Assigned task. Among the records, which lines include "many"? List them.

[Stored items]
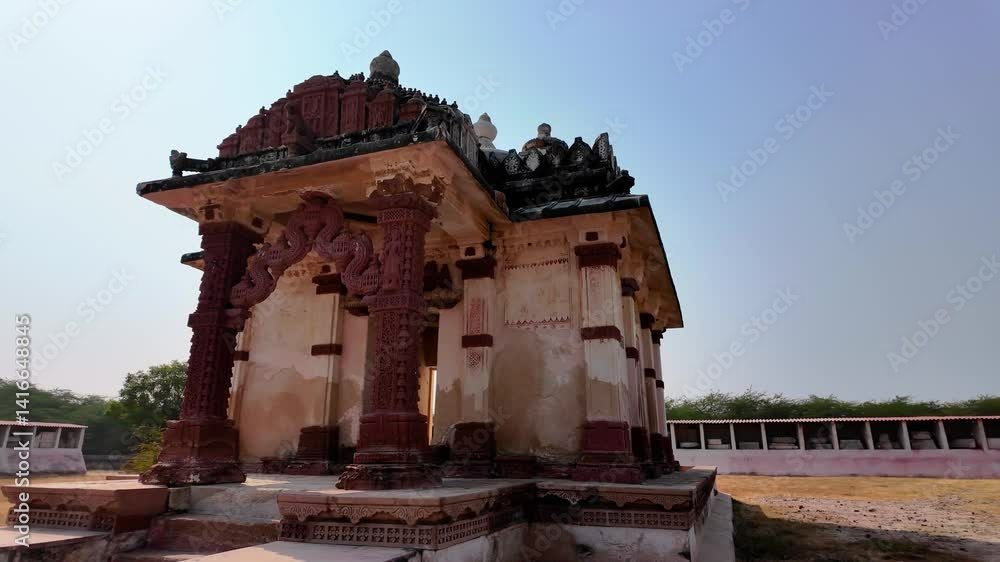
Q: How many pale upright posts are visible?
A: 14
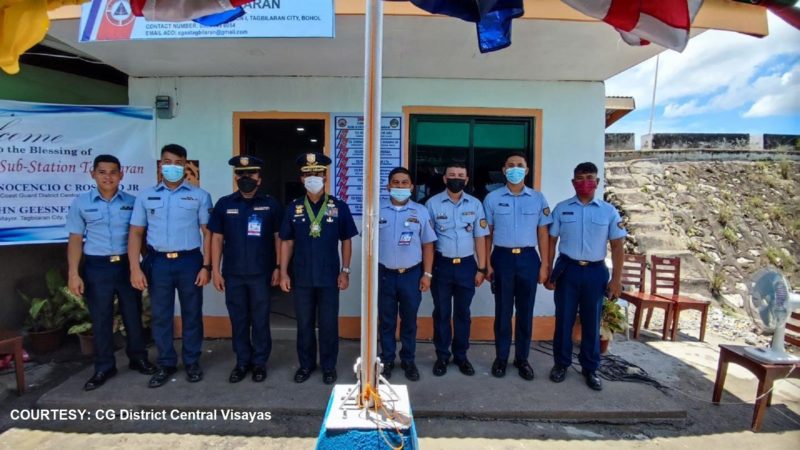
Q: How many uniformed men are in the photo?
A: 8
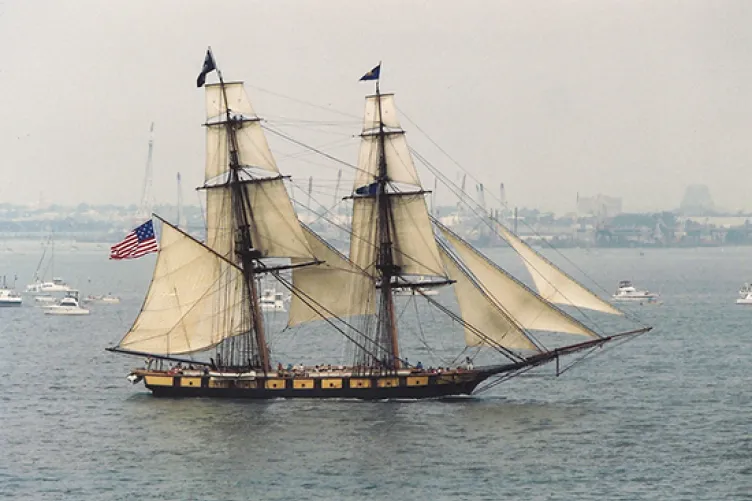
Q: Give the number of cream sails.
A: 11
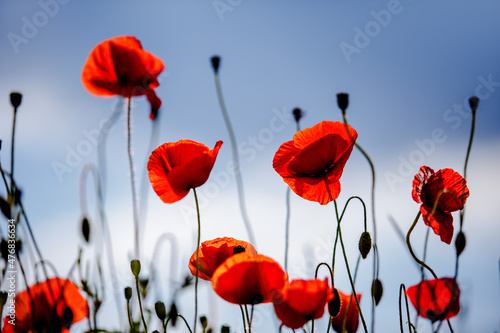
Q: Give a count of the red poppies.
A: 10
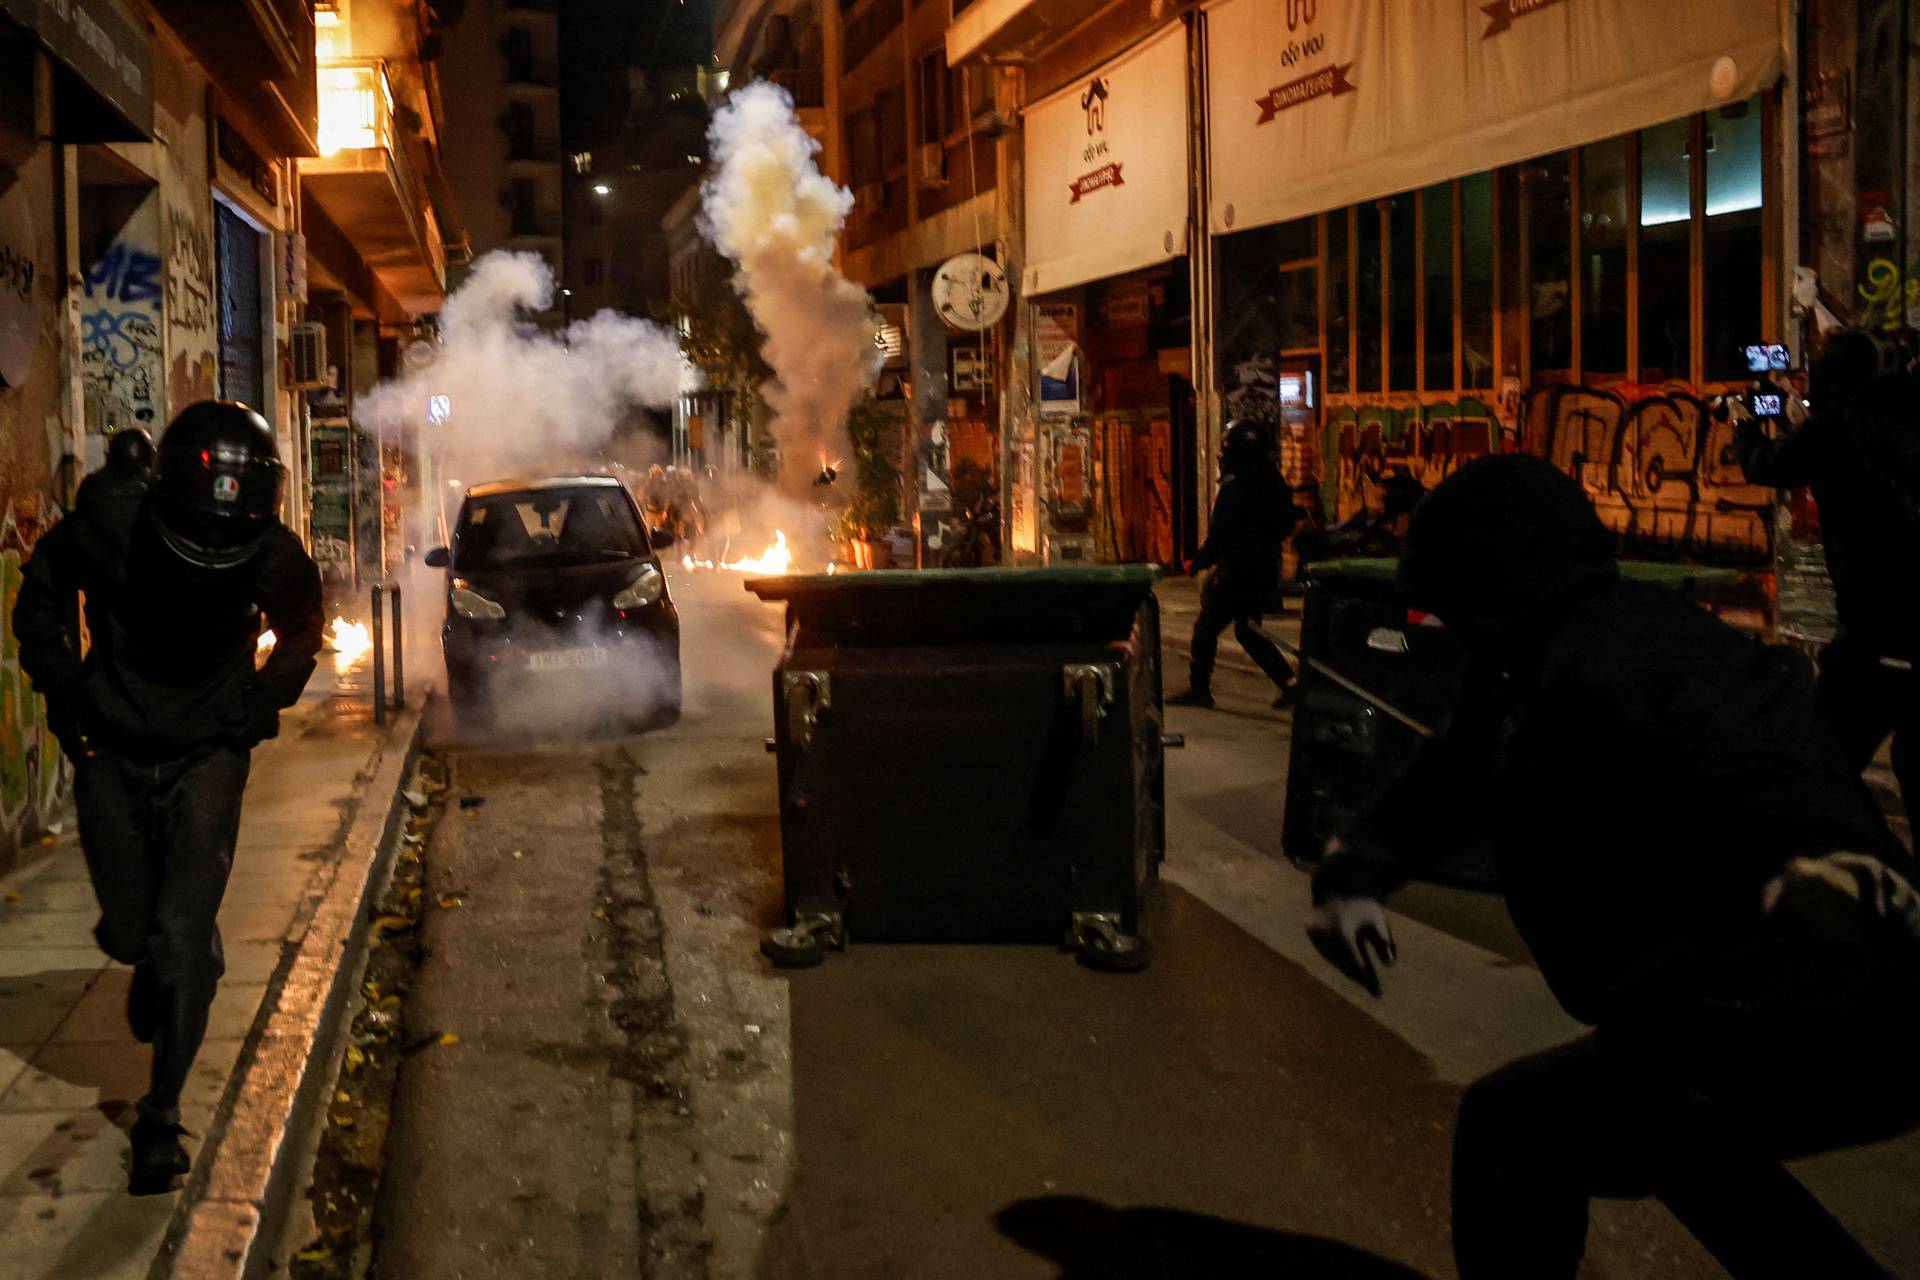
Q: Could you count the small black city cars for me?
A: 1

Finished exercise.
Q: How many pale upright posts are visible?
Q: How many uniformed men are in the photo?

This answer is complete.